[cena do filme montanha dos gorilas | 1988]
 
 
 
 
 
 
 
 
 
 

vida amorosa dos grandes primatas

 

 

A caminhonete verde entrou na rua sem saída e parou em frente ao paredão coberto de pichações. Um rapaz magro, com cabelo afro e camisa florida, desceu e retornou em direção a um prédio baixo, de cinco andares. Olhou o relógio de pulso e apertou uma tecla no porteiro eletrônico. Eram quase seis da tarde.

Uma voz irritada tentou repelir o intruso:

— Quem é?

— É teu irmão. Abre aí, mano.

A porta destrancou, o visitante subiu rápido os vários lances de escadas até o quarto andar. O prédio não tinha elevador. A porta do apartamento estava entreaberta.

— Entra, Zé Roberto — o irmão falou lá dentro.

Estava largado no sofá, de roupão preto, lata de cerveja na mão, vendo um filme na tevê. A cara, cada vez pior. A sala fedia a cigarro. Na mesinha de centro, três cinzeiros transbordando de guimbas. Uma dúzia de latas de cerveja amassadas. Pratos e talheres empilhados, uma embalagem vazia de pizza, com manchas escuras de gordura na tampa de papelão.

— Vamos ventilar isso aqui — Zé Roberto abriu o vitrô que dava para o corredor.— Cê tá parecendo um homem da caverna, Anselmo. Não lava mais o cabelo? Parou de fazer a barba?

— Pra quê? Não tô mais trabalhando.

— Desde quando?

Ele respondeu sem tirar os olhos da televisão:

— Faz quase um mês. Não tinha mais cabeça pro trabalho. Eles perceberam e me mandaram embora.

— E você não tá procurando outro emprego?

— Não consigo mais sair de casa. Hoje, troquei de roupa três vezes, queria sair, mas não consegui.

— Que conversa maluca é essa, rapaz? — o tom de Zé Roberto foi de irmão mais velho, embora fosse treze anos mais novo.

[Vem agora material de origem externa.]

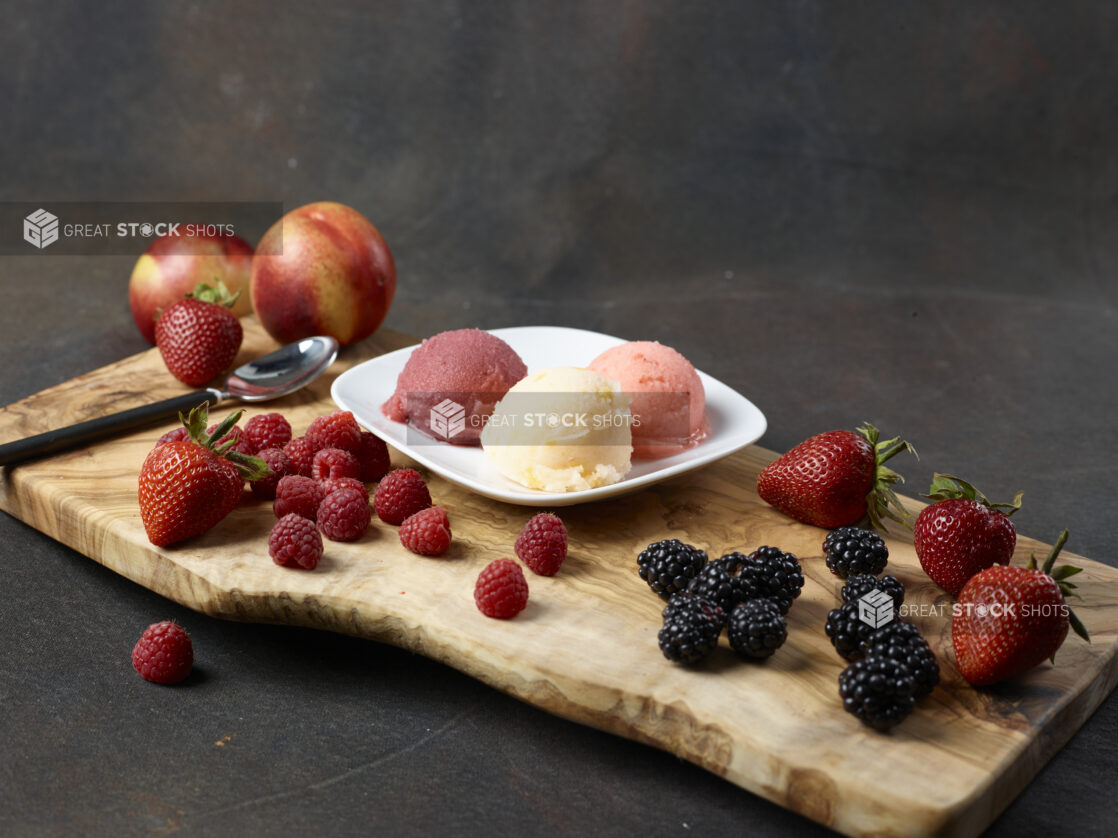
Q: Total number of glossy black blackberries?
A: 10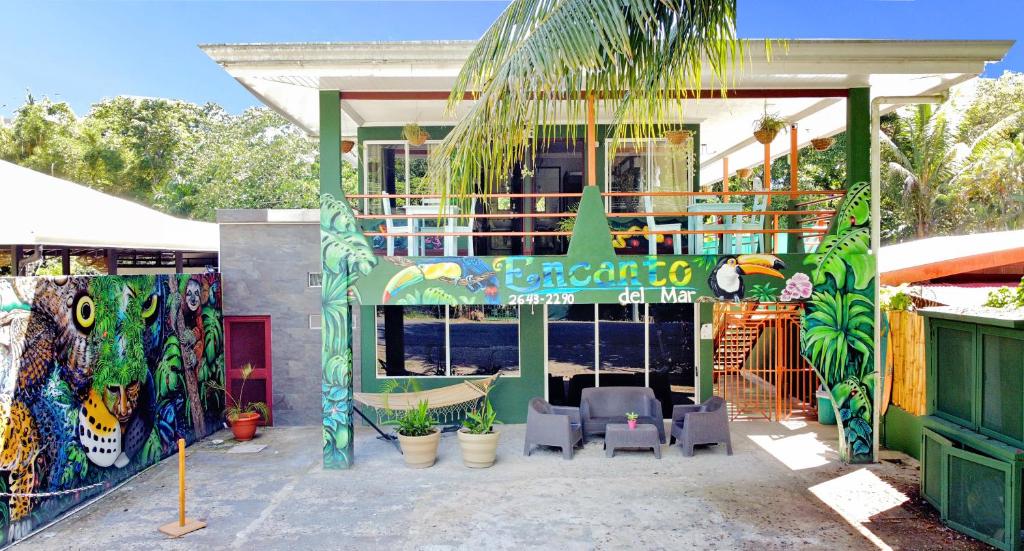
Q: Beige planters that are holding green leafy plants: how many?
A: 2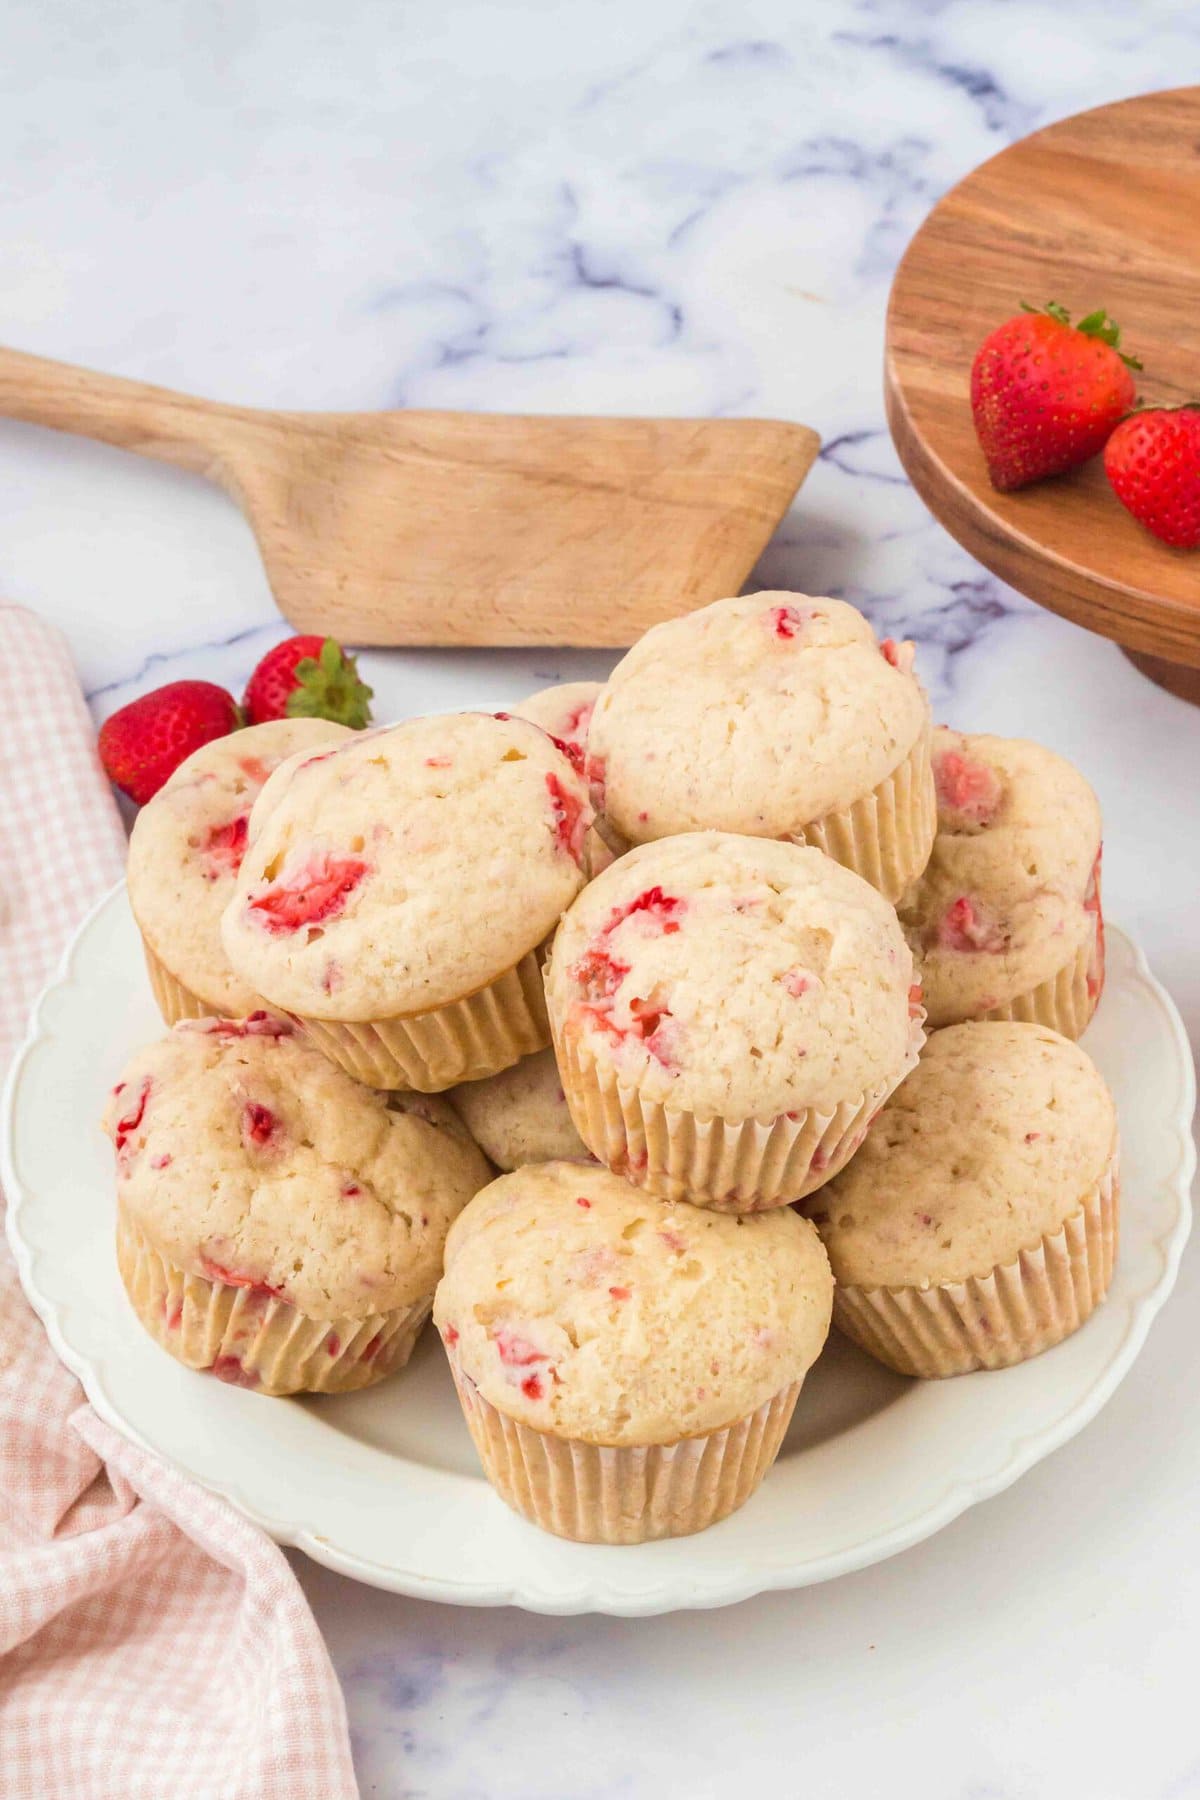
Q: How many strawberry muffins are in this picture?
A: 10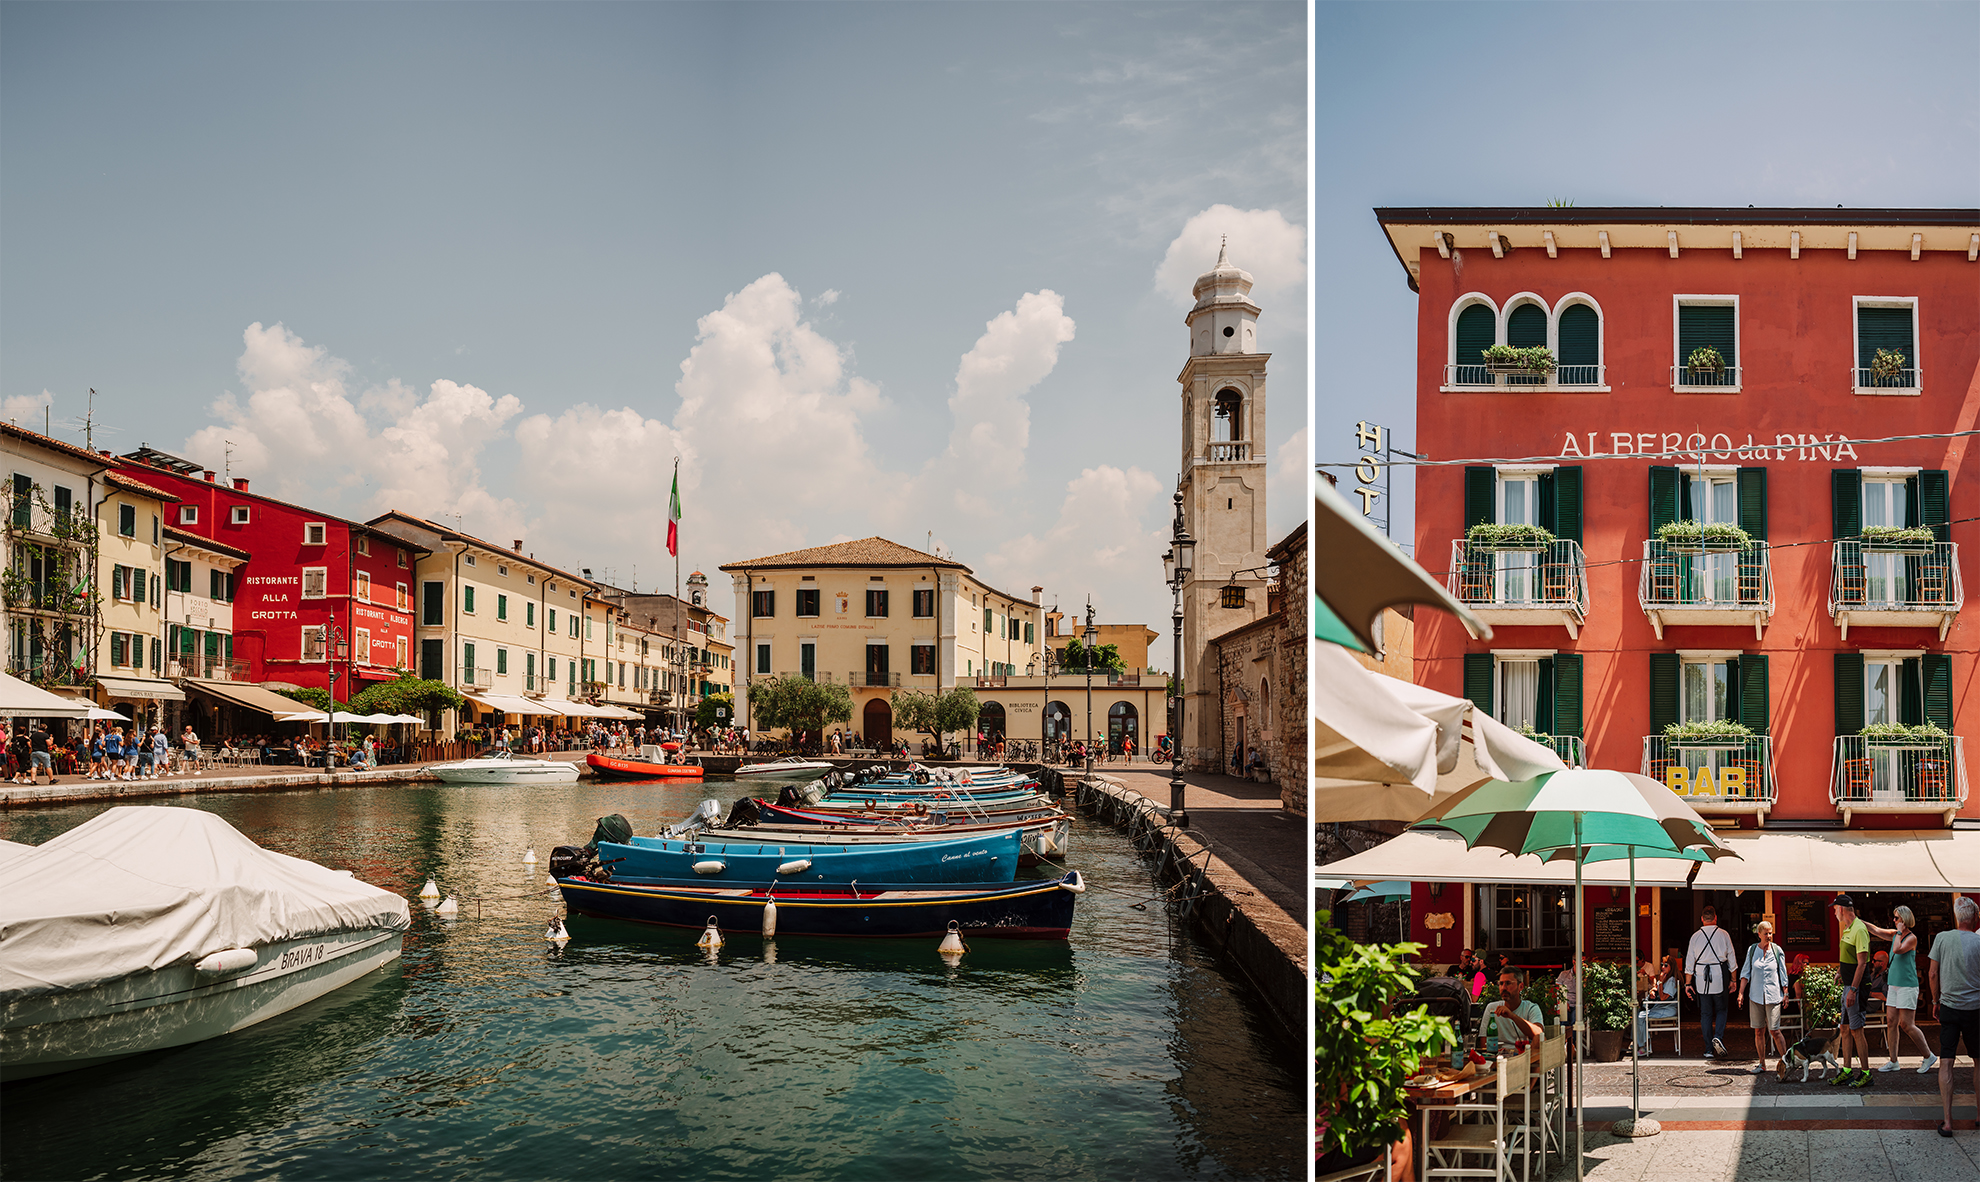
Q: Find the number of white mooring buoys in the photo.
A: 7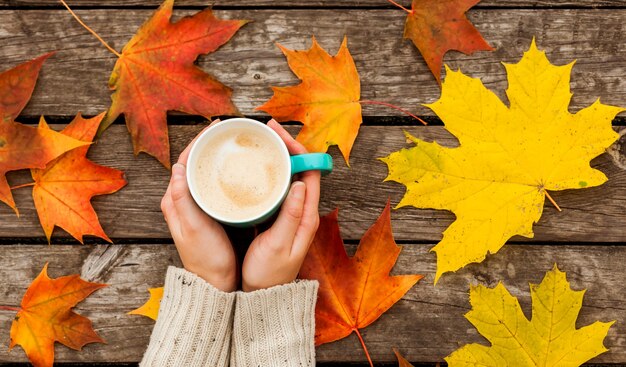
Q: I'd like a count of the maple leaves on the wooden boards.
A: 11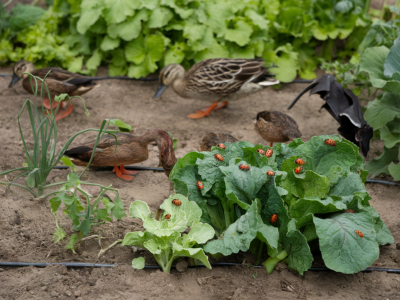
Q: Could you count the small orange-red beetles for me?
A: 14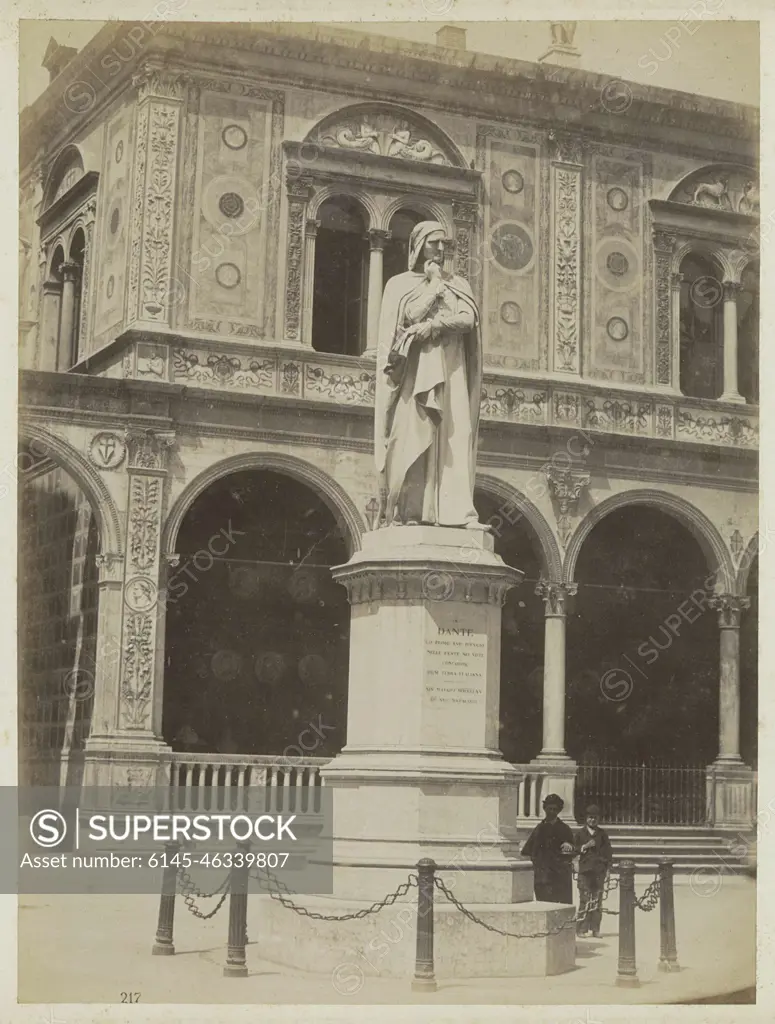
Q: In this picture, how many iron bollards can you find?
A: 5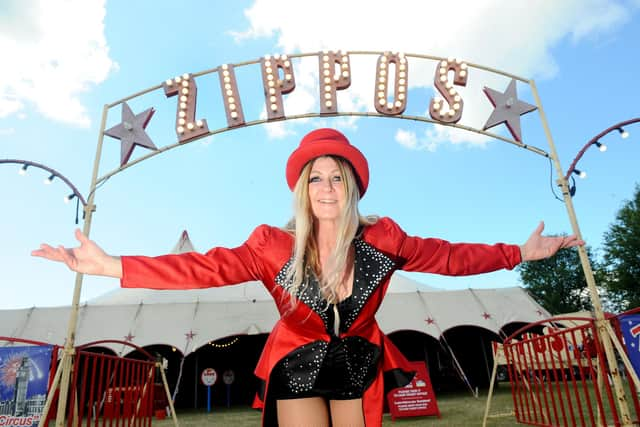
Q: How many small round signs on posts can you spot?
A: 2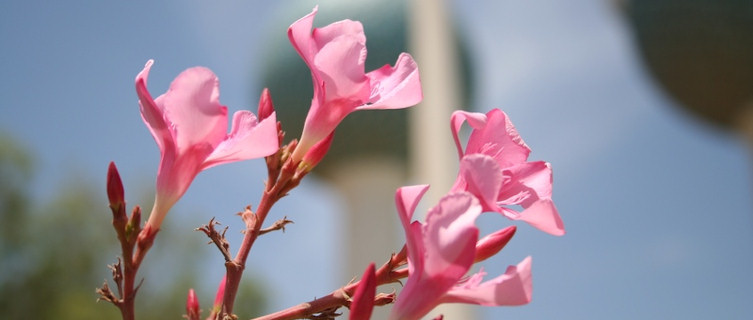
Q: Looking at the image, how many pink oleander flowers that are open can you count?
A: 4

— Semana passada, um amigo quis me levar num puteiro, veio me buscar de carro. No meio do caminho, me deu um ataque de pânico, comecei a chorar, pedi pra ele me trazer de volta.

Zé Roberto exalou o ar entre os dentes, sem achar o que dizer.

A causa daquela fossa medonha estava ali, na parede, no pôster fotográfico: Maria Alice, a ex, na praia, de biquininho, ombros e coxas tostando ao sol. Cinco meses antes, ela havia dito a Anselmo que o casamento estava acabado, que tinha outro. Ele reagiu de modo muito sensato. Ajudou a mulher a alugar uma quitinete, pintou o novo ninho, cuidou da mudança. Deu um tempo para que ela pensasse melhor. Ainda estava esperando. O retrato dela continuava na parede.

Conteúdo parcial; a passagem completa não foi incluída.